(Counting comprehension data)
***
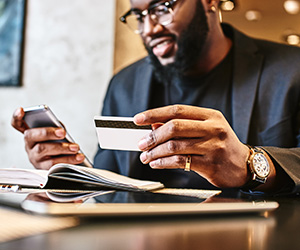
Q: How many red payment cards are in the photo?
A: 0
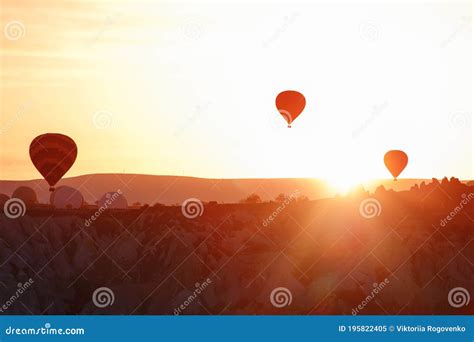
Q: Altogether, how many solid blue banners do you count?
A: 1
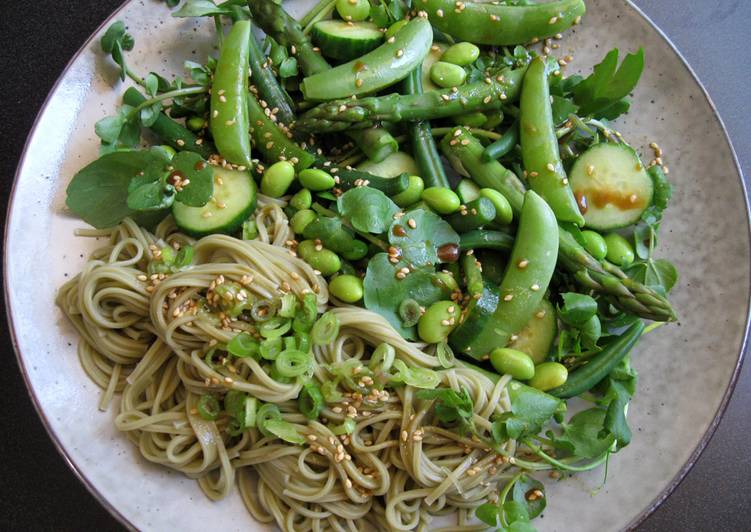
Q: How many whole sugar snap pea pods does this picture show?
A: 5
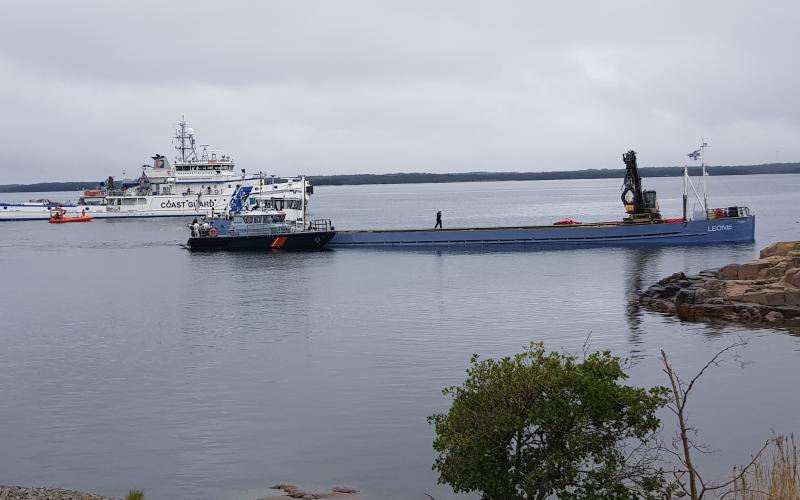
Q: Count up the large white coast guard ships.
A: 1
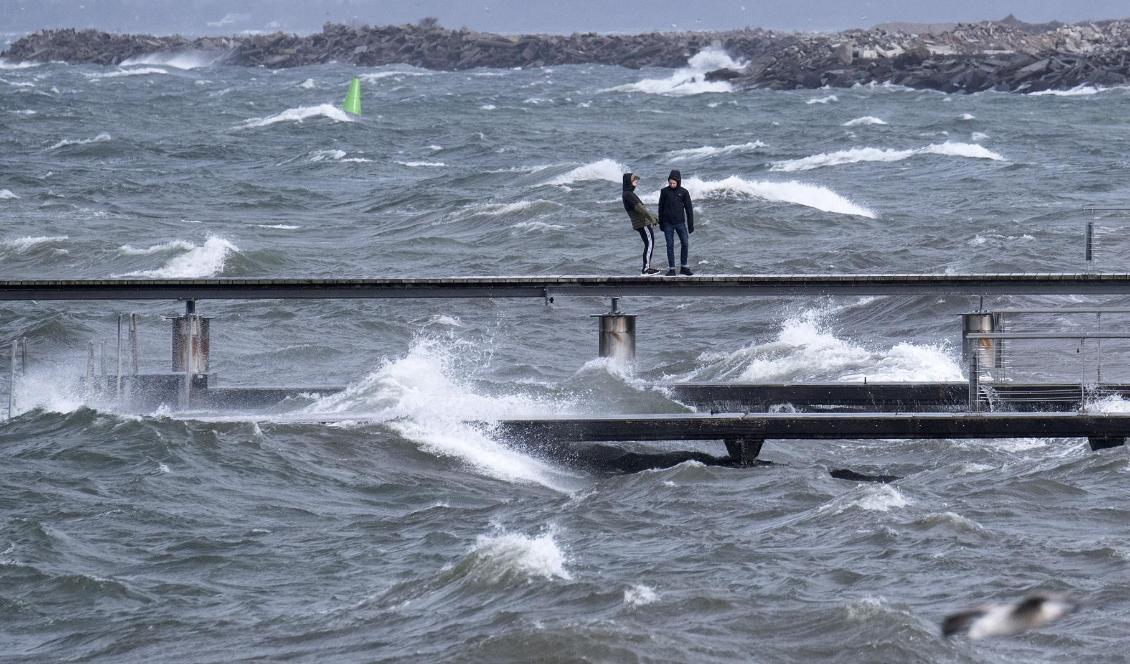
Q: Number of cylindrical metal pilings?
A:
***
*What is being asked:* Which lines of the data above contain "many"? Copy each one.

*Exercise result:*
Q: How many red payment cards are in the photo?
Q: Altogether, how many solid blue banners do you count?
Q: How many whole sugar snap pea pods does this picture show?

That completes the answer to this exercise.